Chroniques

par gilles charlassier

La bohème
opéra de Giacomo Puccini

Théâtre du Capitole, Toulouse
- 6 octobre 2010
Dominique Pitoiset met en scène La bohème (Puccini) au Capitole (Toulouse)
© patrice nin

C’est devant un public restreint que la première des trois représentations Jeunes Talents de La bohème a été donnée ce mercredi soir au Théâtre du Capitole, qui vient de rouvrir après des travaux de rénovation. L’idée de proposer une distribution alternative d’un grand classique du répertoire à une tarification plus accessible n’est pas une nouveauté. Le Teatro del Liceu à Barcelone, par exemple, programme, pour la majorité des productions de la saison, des funciones populares en parallèle aux soirées plus prestigieuses et internationales. C’est que, dans la Ville Rose, on aime les voix et on en sait le prix – comme en Catalogne. Et le plateau, équilibré, n’a pas démérité et tiendrait la dragée haute avec ce qu’il nous est parfois donné d’entendre au prix fort dans de grandes salles.

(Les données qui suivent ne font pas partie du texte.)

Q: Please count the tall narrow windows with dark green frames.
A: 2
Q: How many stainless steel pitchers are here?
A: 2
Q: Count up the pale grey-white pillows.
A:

À l’applaudimètre, c’est le Rodolfo de Jin-Min Park qui arrive sur la première marche. Le Sud-Coréen connaît les ficelles du métier. La ligne et la sentimentalité sont maîtrisées et répondent aux attentes de la partition et du public, satisfait par l’émotion à gros grain exprimée par le poète. La timidité de Mimi trouve en Olga Mykytenko une interprète à la réserve et à la gaucherie discrètes. Le soprano ukrainien montre une couleur tout à fait idiomatique qui fait à peine regretter des aigus un peu crispés au premier acte et des minauderies maladroites au troisième. L’autre voix féminine de l’opéra, Musetta, est incarnée par une Cristina Dietzsch au tempérament germanique et aux allures de Bree van de Kamp en imperméable synthétique noir. La cocotte a une ligne svelte et impeccable, qui compense un vibrato un peu court. Le Marcello de Seung-Gi Jung manifeste une belle présence scénique, un peu rustaude. L’émission semble cependant un peu forcée, au premier tableau, comme à l’acte final. Nahuel Di Pierro campe un Colline vif, même si la basse doit gagner encore en rondeur, tandis que le Schaunard d’Artuu Kataja fait preuve d’une maturité indéniable – il lui reste à trouver davantage d’endurance.

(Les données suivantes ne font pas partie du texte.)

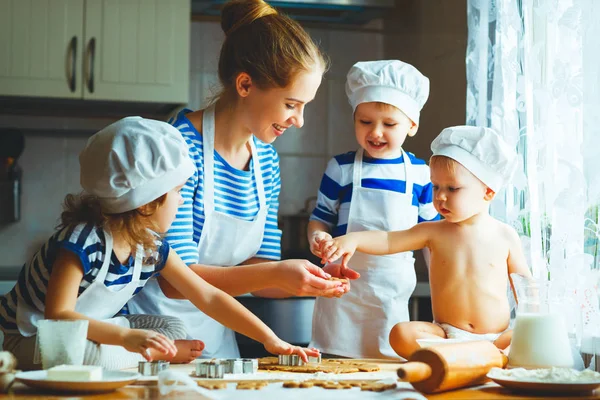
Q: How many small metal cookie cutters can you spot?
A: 4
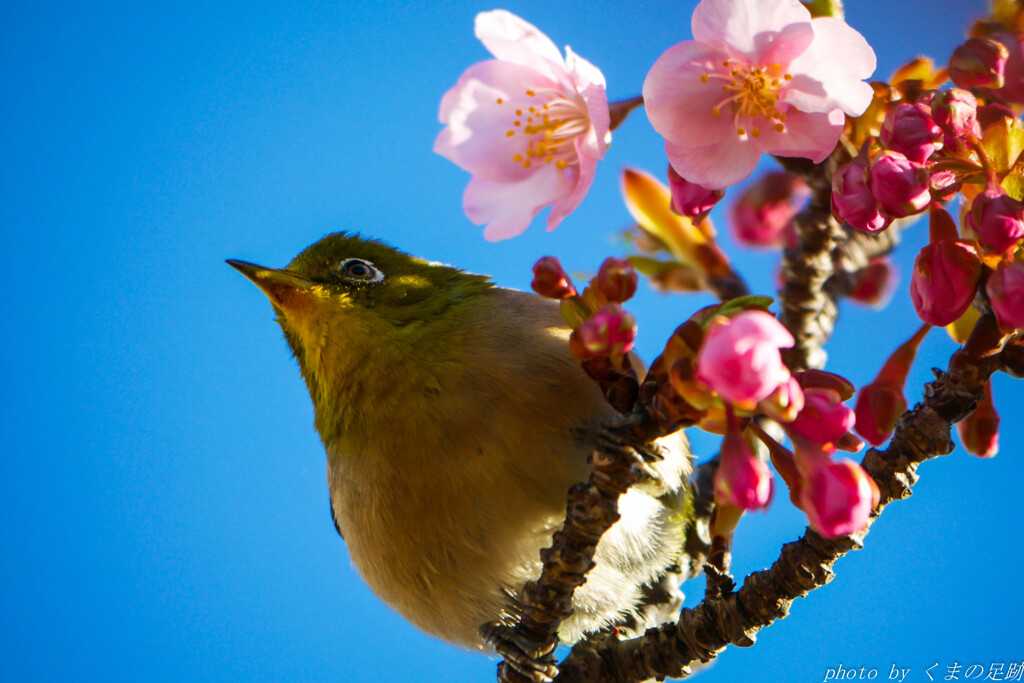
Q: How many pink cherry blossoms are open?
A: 2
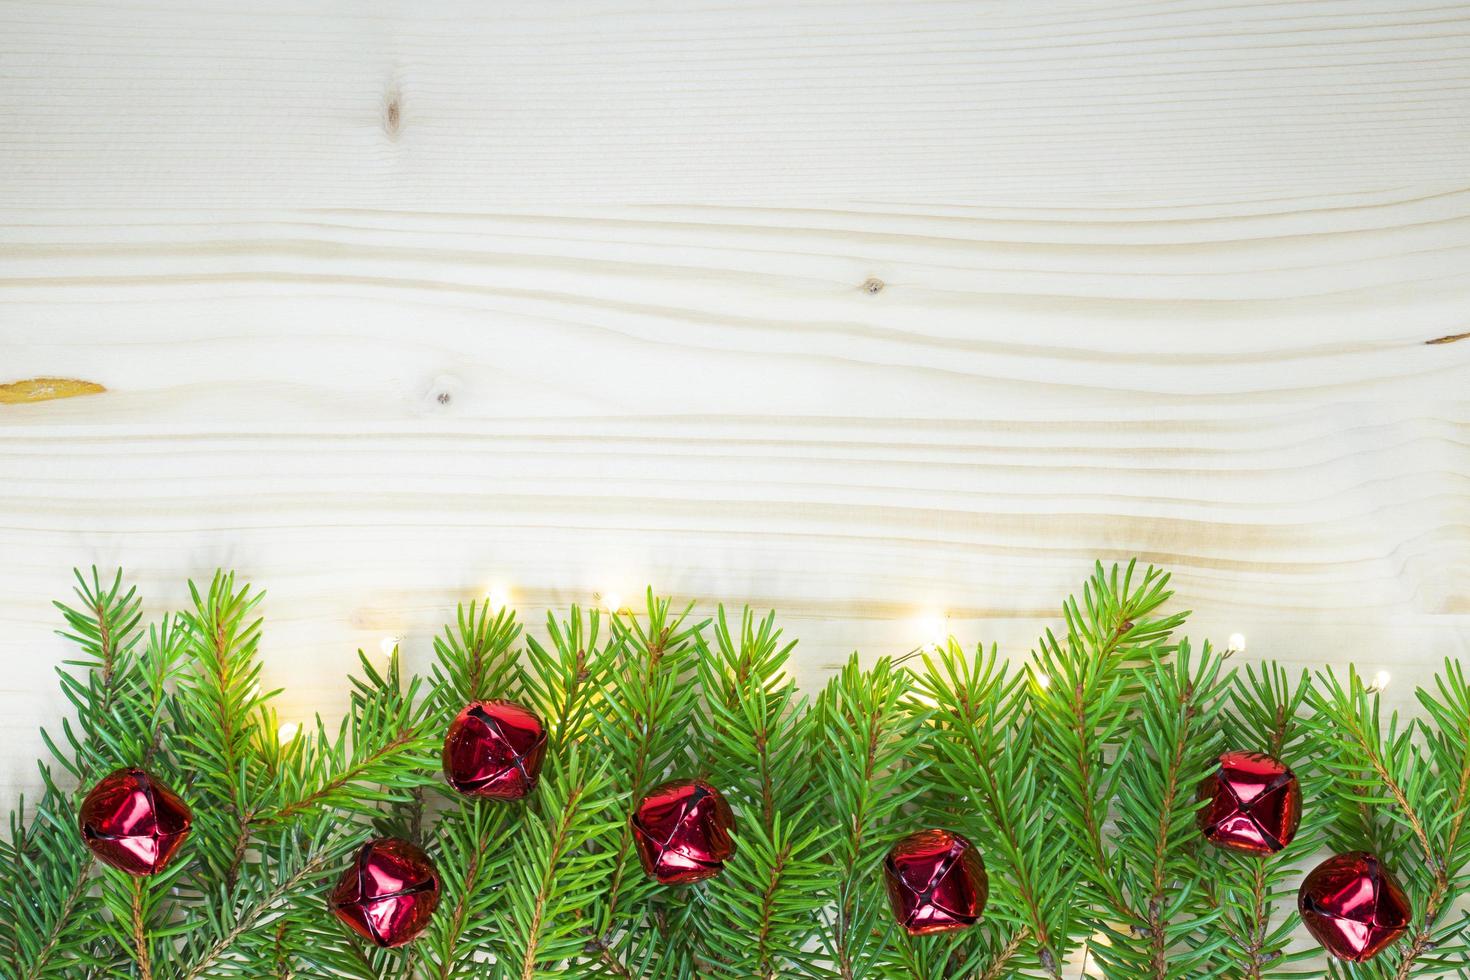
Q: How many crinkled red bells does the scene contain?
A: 7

Sous la baguette de Niksa Bareza, l’Orchestre national du Capitole de Toulouse déploie les contrastes de la partition de Puccini. Le chef croate caractérise avec bonheur l’alternance un peu brutale de lyrisme enflé et de musique de rue qui fait le succès et le charme unique de La Bohème. On sent dans la rondeur un peu épaisse des cordes, au début du troisième acte, la mélancolie pesante qui étreint un Rodolfo jaloux et un spectateur ému. L’interruption des blagues potaches entre les quatre jeunes gens dans la mansarde et son orchestration gaie et triviale par l’entrée de Musetta et Mimi est conduite avec une sobriété efficace. Le drame se fait poignant, sans emphase, ni esthétisation hors de propos.

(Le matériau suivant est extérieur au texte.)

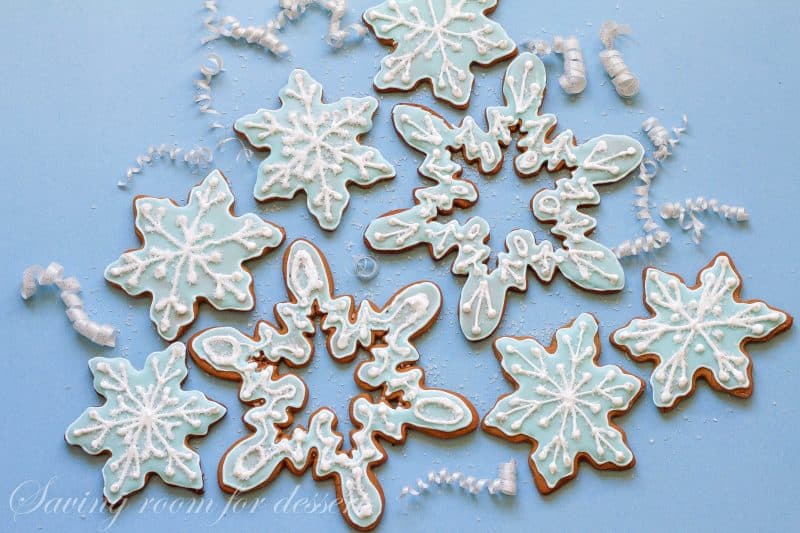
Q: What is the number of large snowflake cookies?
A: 2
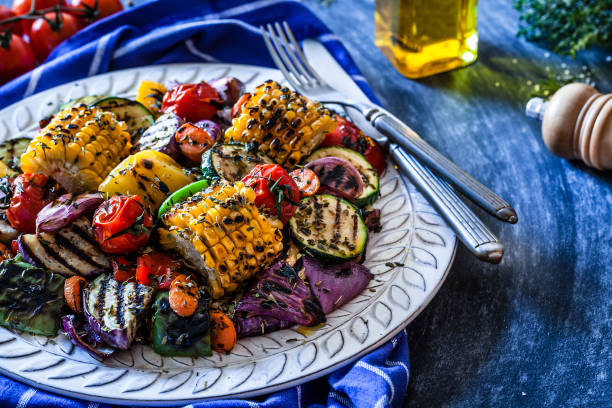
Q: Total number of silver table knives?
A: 1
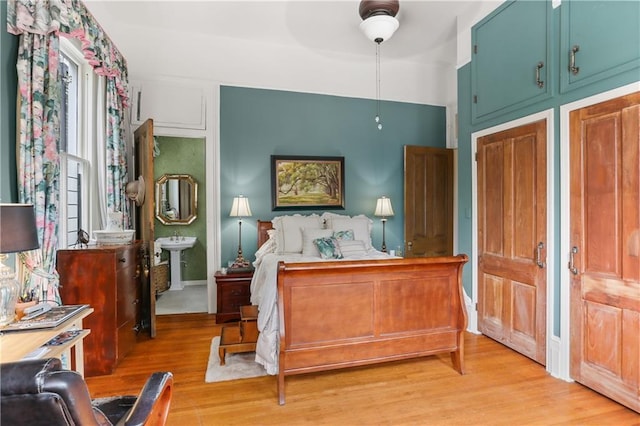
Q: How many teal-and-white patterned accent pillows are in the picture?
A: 2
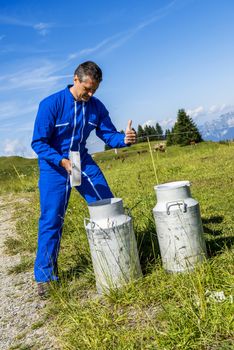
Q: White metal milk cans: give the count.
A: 2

La mise en scène de Dominique Pitoiset met en évidence, à l’aide d’un dispositif unique, l’indifférence du monde d’en-haut, la bourgeoisie, pour celui d’en-bas, la bohème, la marge de la société. L’atmosphère et les costumes sont un peu grisâtres, et penser une proximité entre les personnages de Murger et les enfants de Don Quichotte permet de donner une représentation rapide à la matérialité de la misère de Rodolfo et de ses amis. Le panneau publicitaire airfly au dernier acte fait un écho un peu facile à la fragilité de Mimi, ange qui s’envole comme la flamme d’une chandelle consumée. Il reste que les ombres crépusculaires qui se dessinent sur cette stèle du consumérisme font passer une émotion sincère, concluant un spectacle à la dialectique lisible sur le même mode de la simplicité et de l’efficacité émotionnelle.